Short Vademecum
Published Feb. 17, 2021 08:47
On the occasion of this decision, it was clearly shown that the current health managers are simply completely ignorant of how this whole system works, what it is for and how it works.
When answering the question of what to do with the above-mentioned NFZ card, it turned out that the card is treated mainly as a document confirming the entitlement to benefits. Yes, this function is performed by this card, but it is a function attached to this card at the time of entry into force of health insurance, while the main function of this card was to authorize, i.e. confirm by the insured, the performance of a given health service. And no other document and no other computer application made late so far has taken over this fundamental function for this card.
For those unaware of this state of affairs, I also explain that the need to authorize services resulted years ago from the fact that in no reliable way it was possible to count how many and what health services are provided. The information obtained in the statistical reports was more or less as reliable as the information on daily coronavirus infections today. The use of the card in the system was to certify that the patient was personally present at the clinic or hospital by handing over the card at registration.
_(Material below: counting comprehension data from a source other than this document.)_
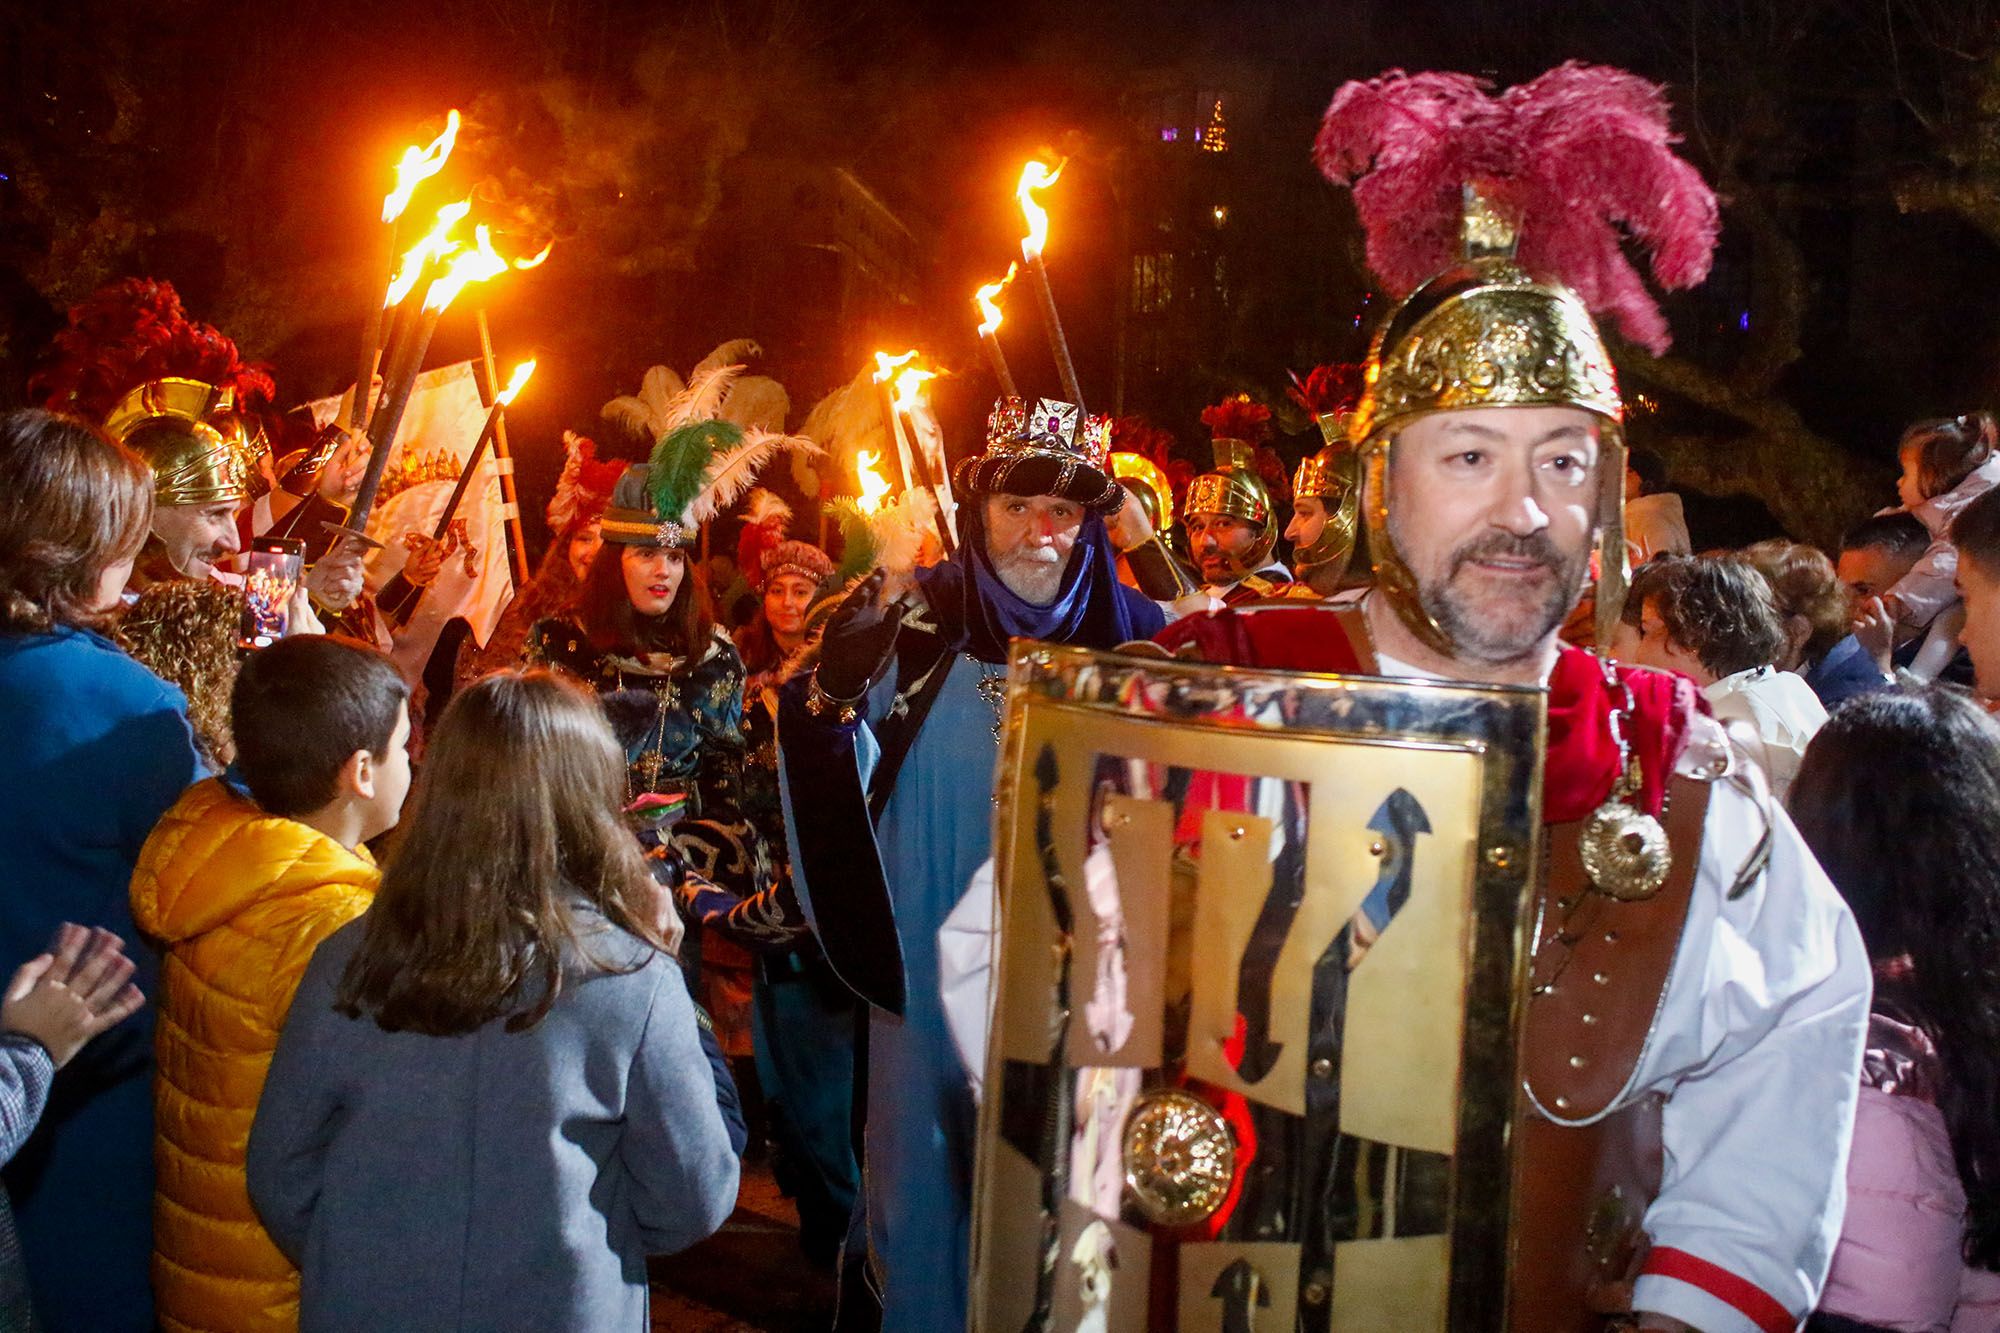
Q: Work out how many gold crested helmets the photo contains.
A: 6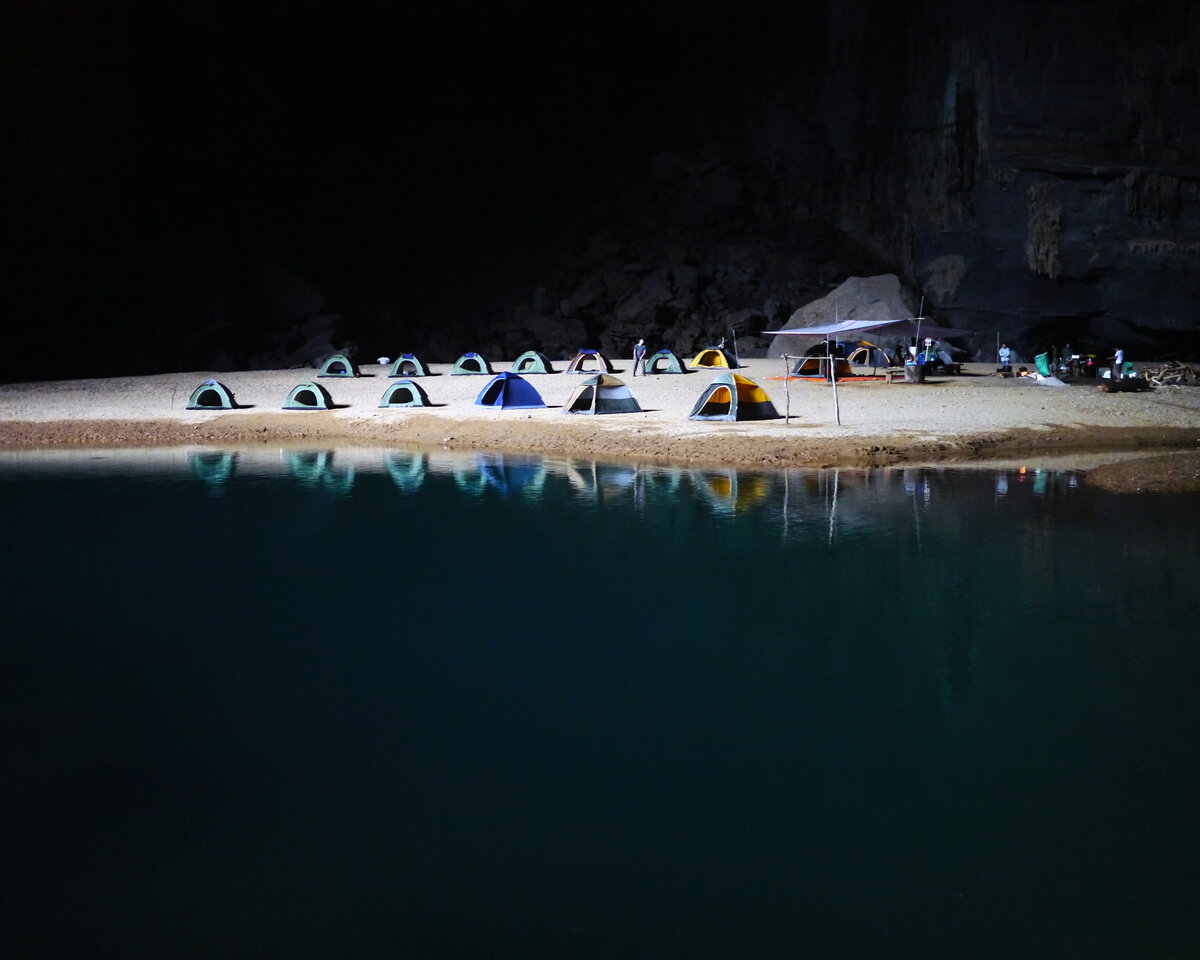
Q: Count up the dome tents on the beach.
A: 15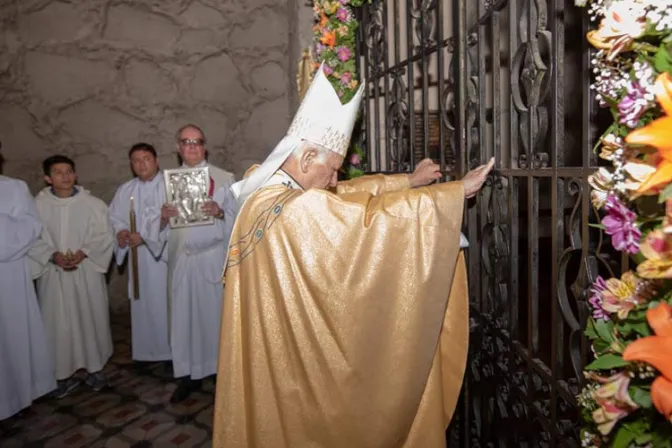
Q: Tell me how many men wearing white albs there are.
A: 4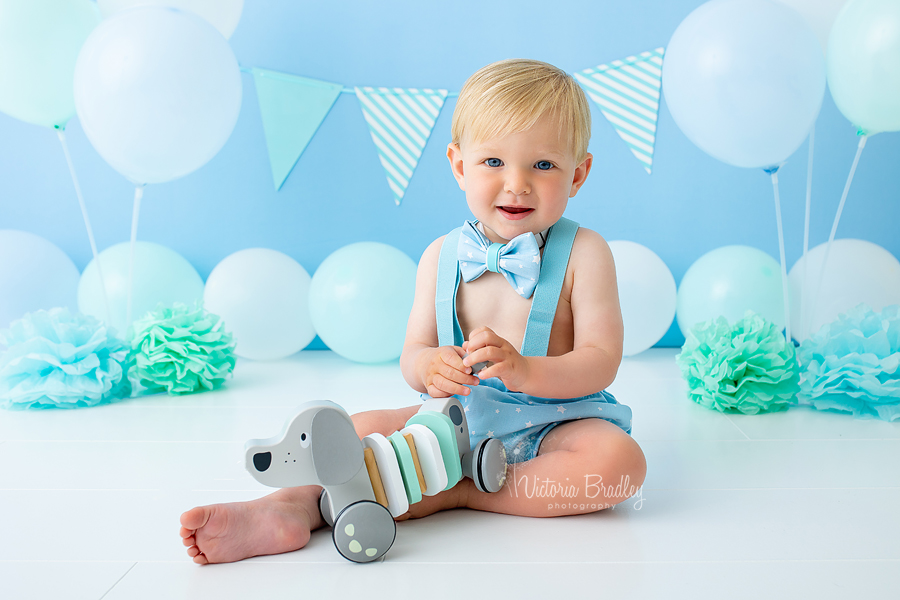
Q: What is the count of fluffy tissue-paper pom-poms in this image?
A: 4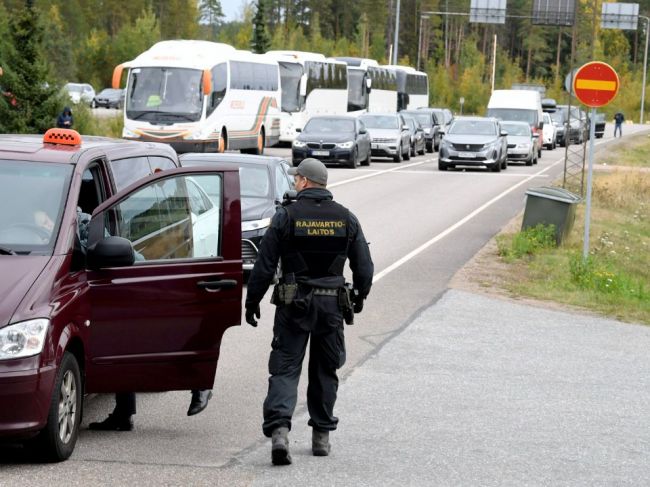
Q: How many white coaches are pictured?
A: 4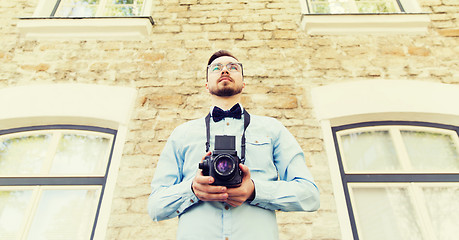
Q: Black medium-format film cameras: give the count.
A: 1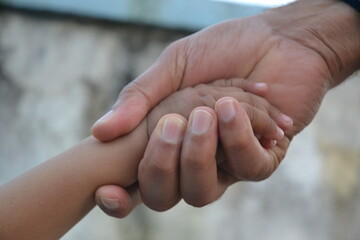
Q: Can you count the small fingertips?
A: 4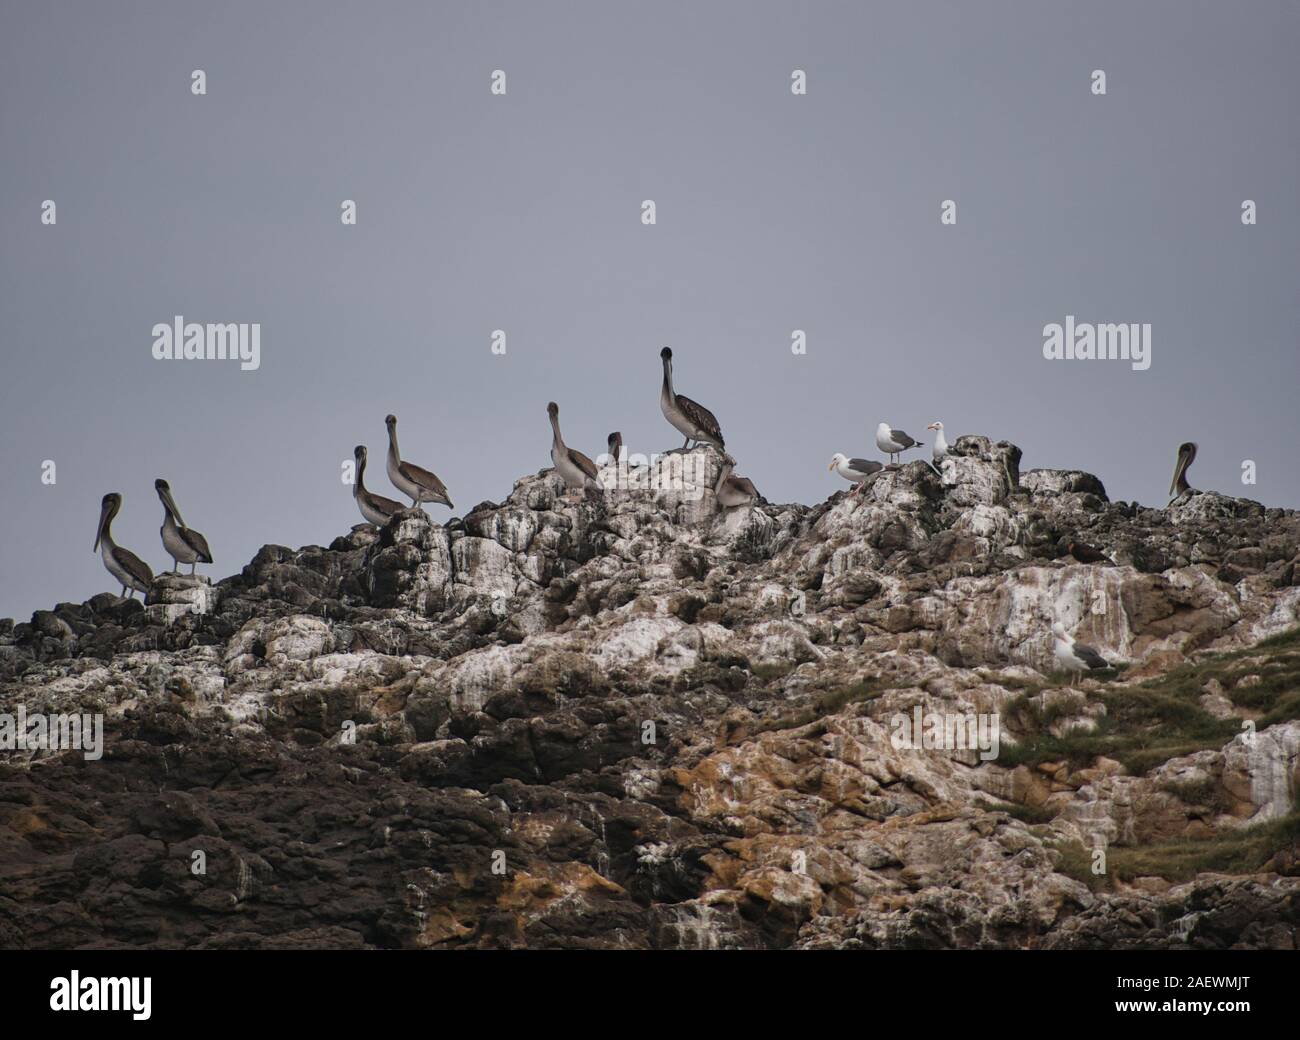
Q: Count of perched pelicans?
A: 9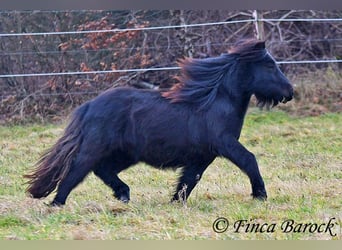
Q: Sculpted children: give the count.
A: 0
Without this card, any number of advice could be reported and accounted for without the possibility of verifying its truthfulness.
Due to the fact that successive ministerial teams, including the present one, are deeply ignorant of the functioning of the health care system, I feel obliged to explain a few basic issues and problems that once formed the basis of changes in the health care system, and whose meaning seems incomprehensible at the moment.
The health insurance system was created to stabilize the financing of health care and take the level of its financing out of the annual political discourse.
The removal of health insurance funds from the direct authority of the minister of health was aimed at separating the function of the payer for benefits from the political decision-maker. The level of financing of medical facilities was to depend only on the services provided, and not on the political will and influence of local coterie. That is why the directors of sickness funds were appointed by the regional structures and the minister had nothing to do with it.
The departure from the budgeting of medical facilities was aimed at increasing the role of the patient. The amount of revenues of a medical facility was to depend on the number of services provided, because budgeting is a pathological and at times ridiculed system "whether you stand or lie down ...".
The difficult departure from free medicines for pensioners was aimed at curbing polypharmacy and the widespread abuse of this right. When retired, the entire family and relatives were treated, and the cabinets in their apartments were overcrowded with medicines.
The handing over of medical facilities to local governments was to increase and bring closer the supervision over medical facilities. Voivodes, as owners of several or several dozen medical facilities, were not able to supervise and restructure them.
The decentralization of the payer (sickness funds, then branches of the National Health Fund) and the transfer of facilities to local governments was also aimed at decentralizing numerous conflicts in health care. Conflict in one branch or with one group of employees did not turn into a nationwide conflict.
The inclusion of institutions belonging to various entities, including private ones, into the system was aimed at stimulating competition and, where possible, eliminating or limiting the monopoly. Thanks to this, for example, a nationwide ambulance strike was no longer possible.
That's not all, but I will stop there.
From many of these solutions, teams of "good change" gradually departed and there is not much left to spoil. Although who knows?